• **What is expected**
When a line in the entries contains the word "yellow", copy that line in full.

• **Data listing**
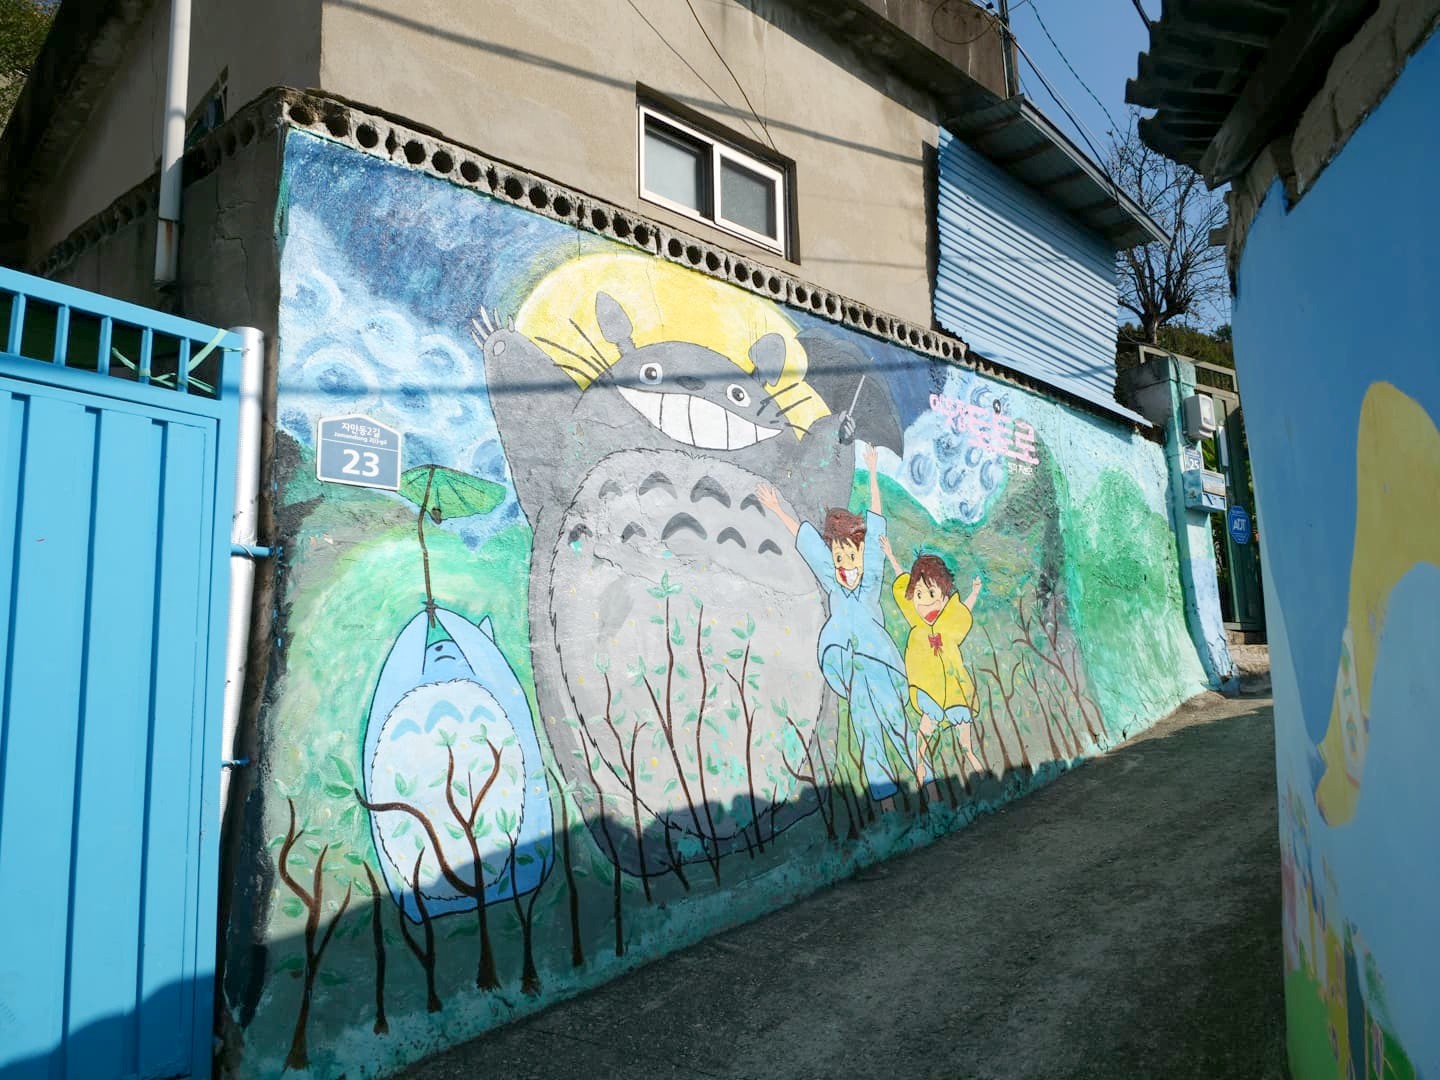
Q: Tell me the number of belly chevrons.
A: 12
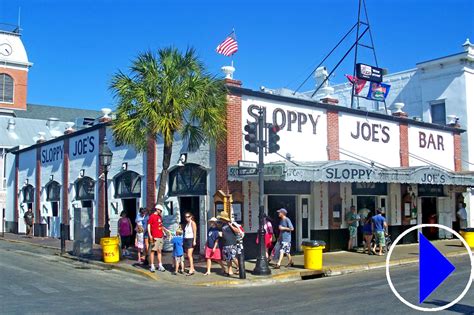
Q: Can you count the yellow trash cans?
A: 3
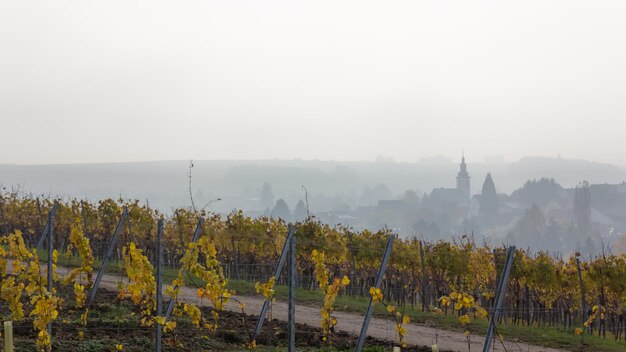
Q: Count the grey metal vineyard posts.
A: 9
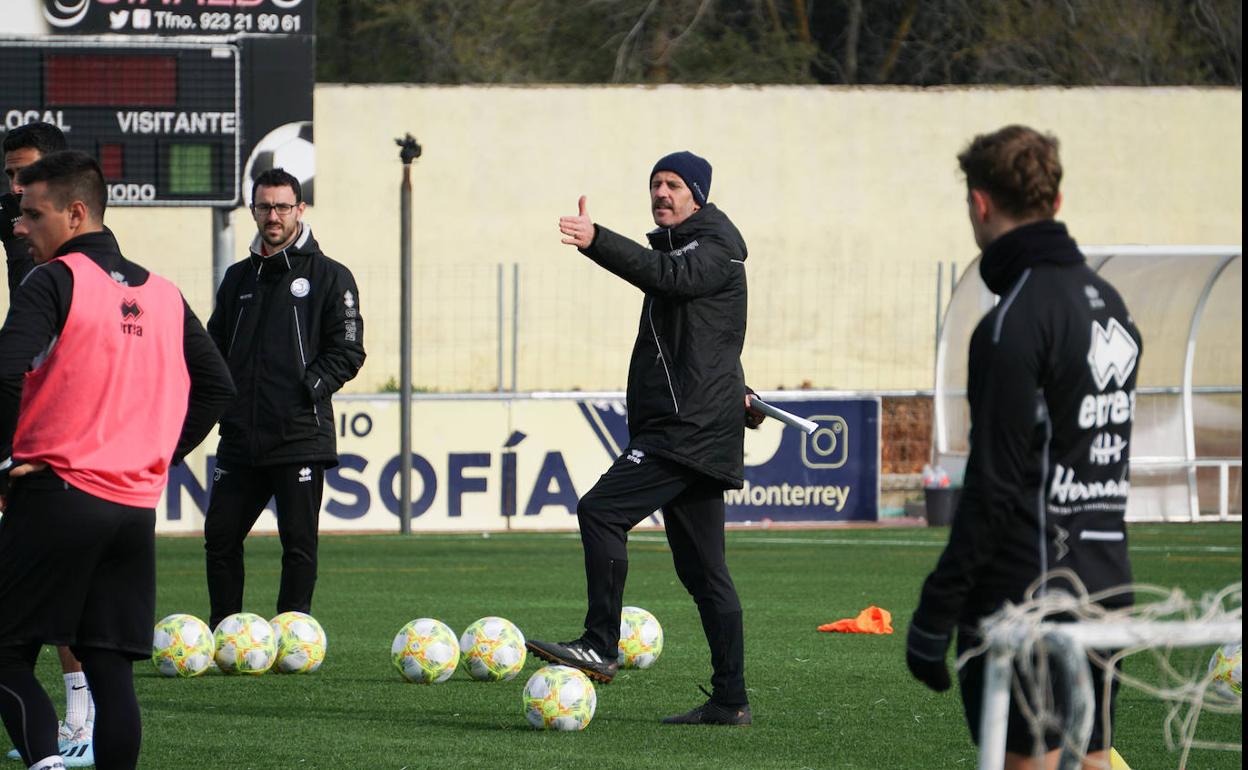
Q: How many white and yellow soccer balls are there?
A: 8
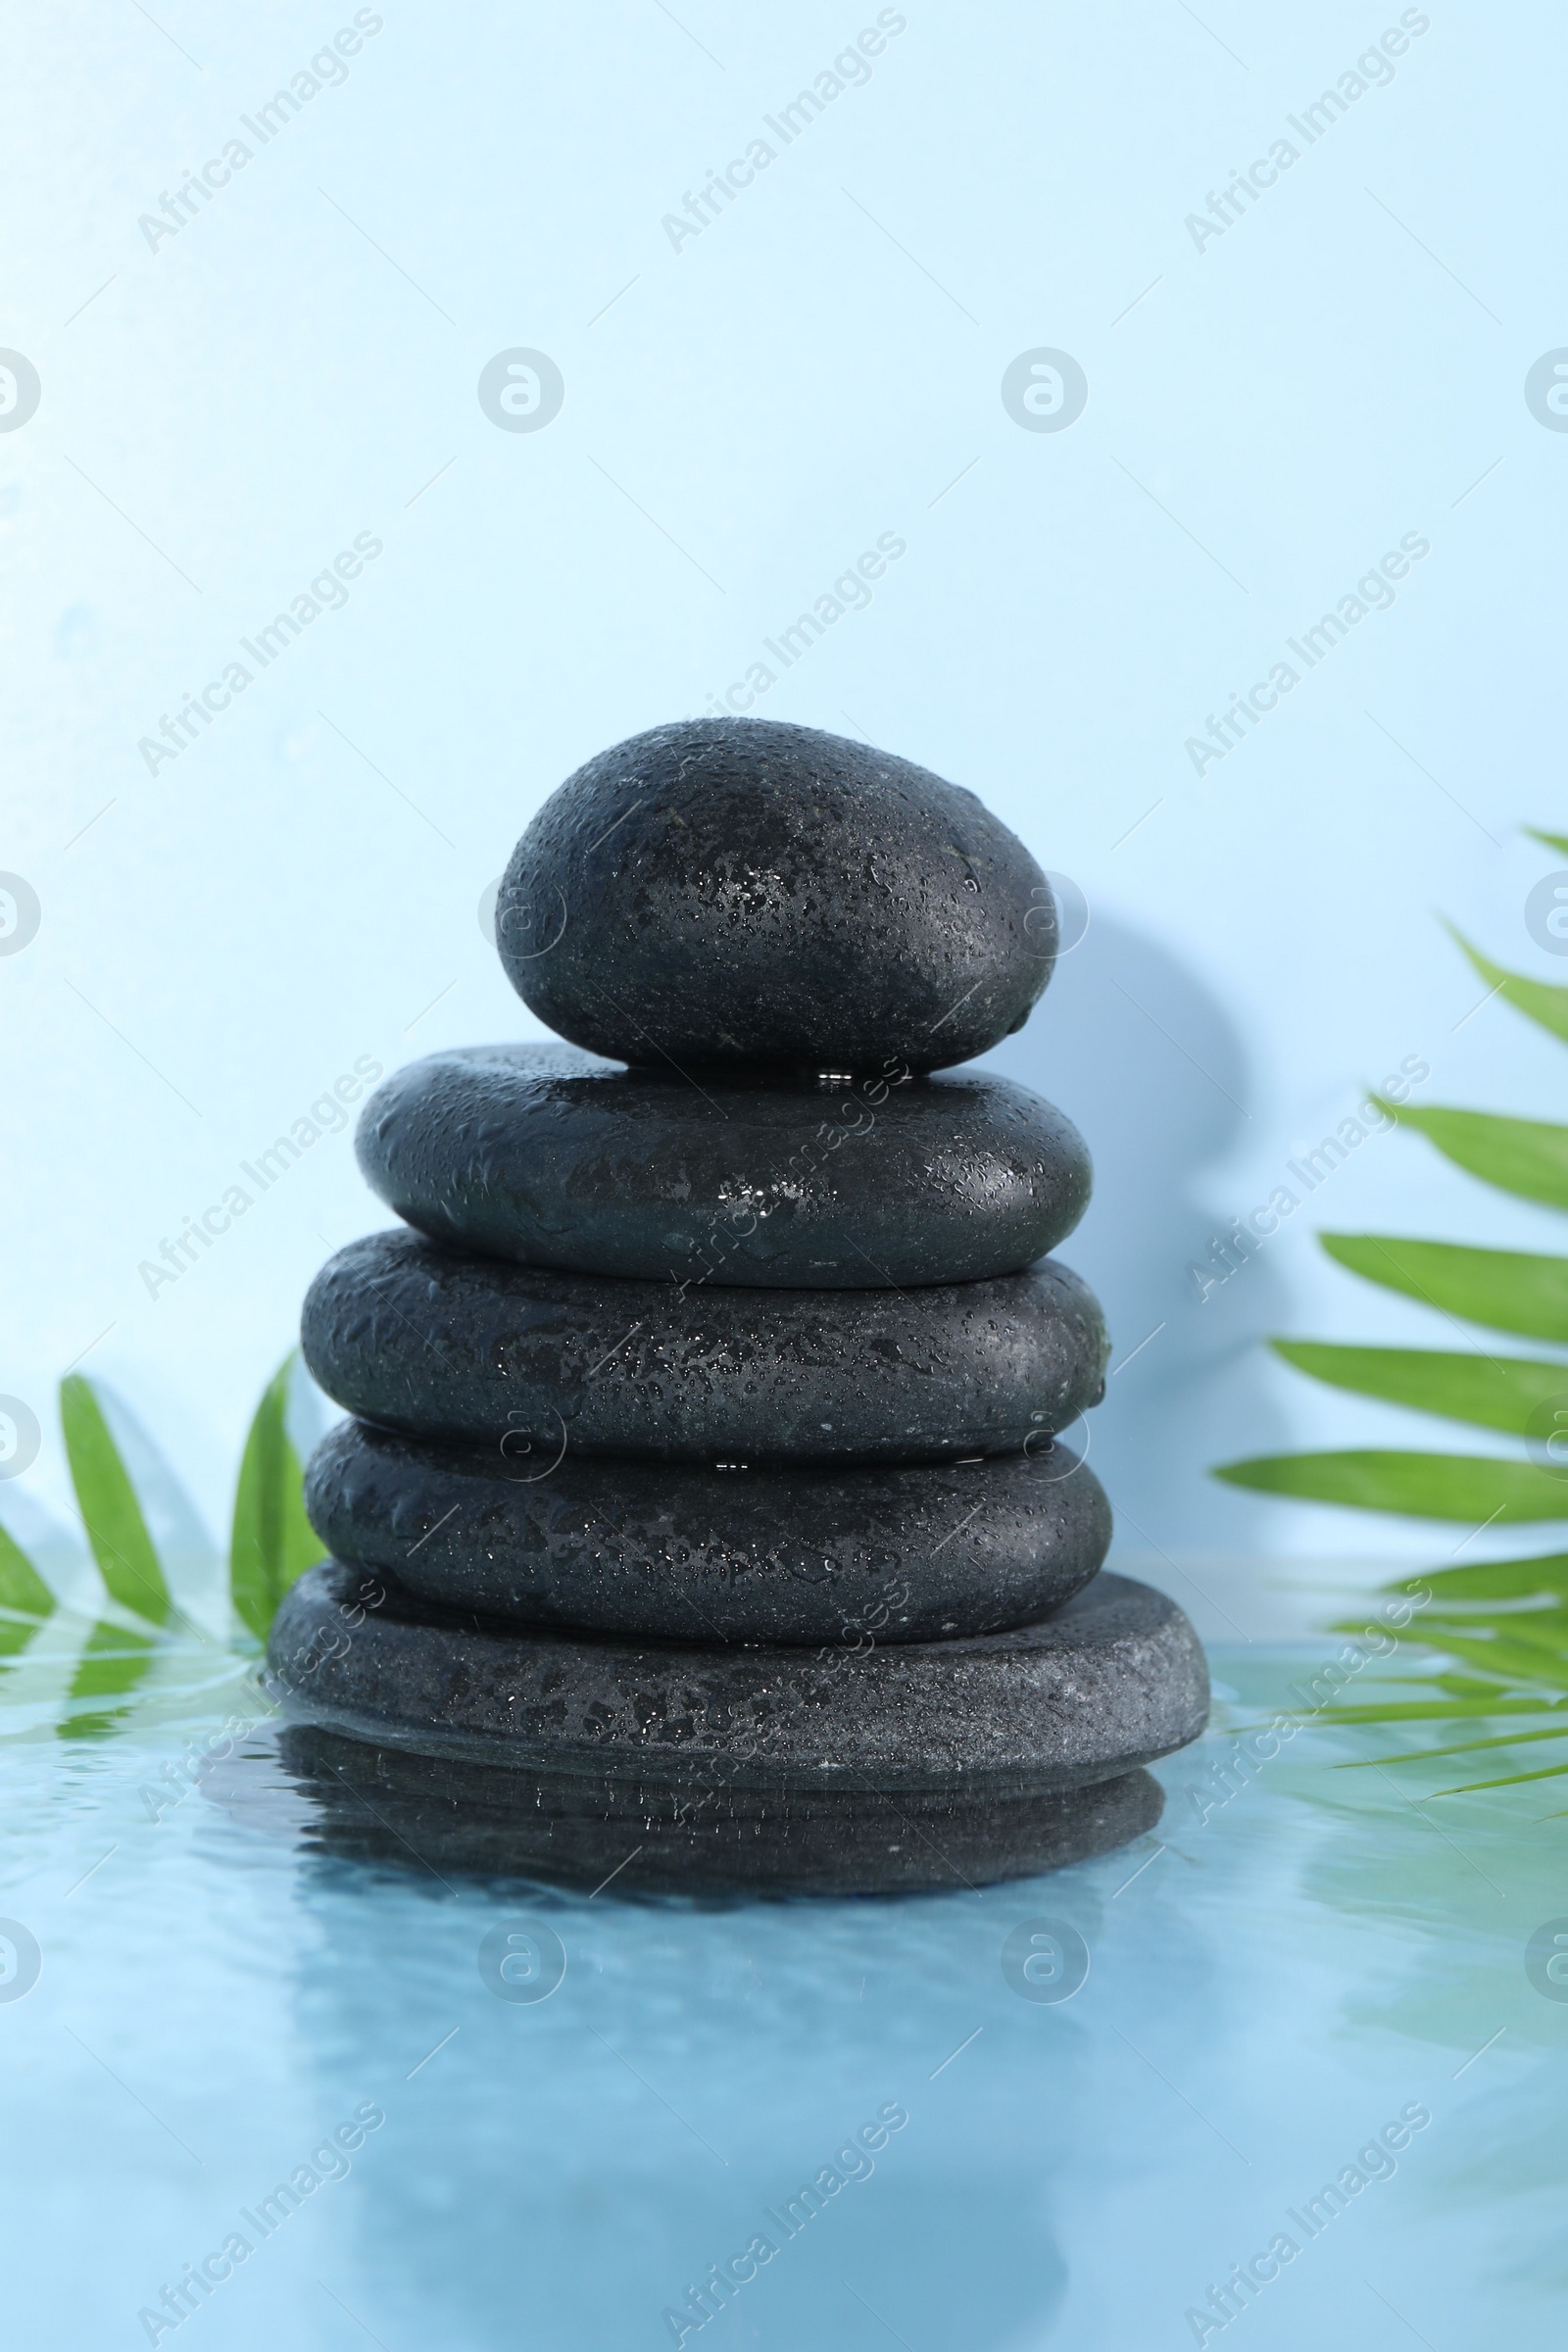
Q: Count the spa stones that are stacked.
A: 5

• **Response area**
Q: Can you count the yellow trash cans?
Q: How many white and yellow soccer balls are there?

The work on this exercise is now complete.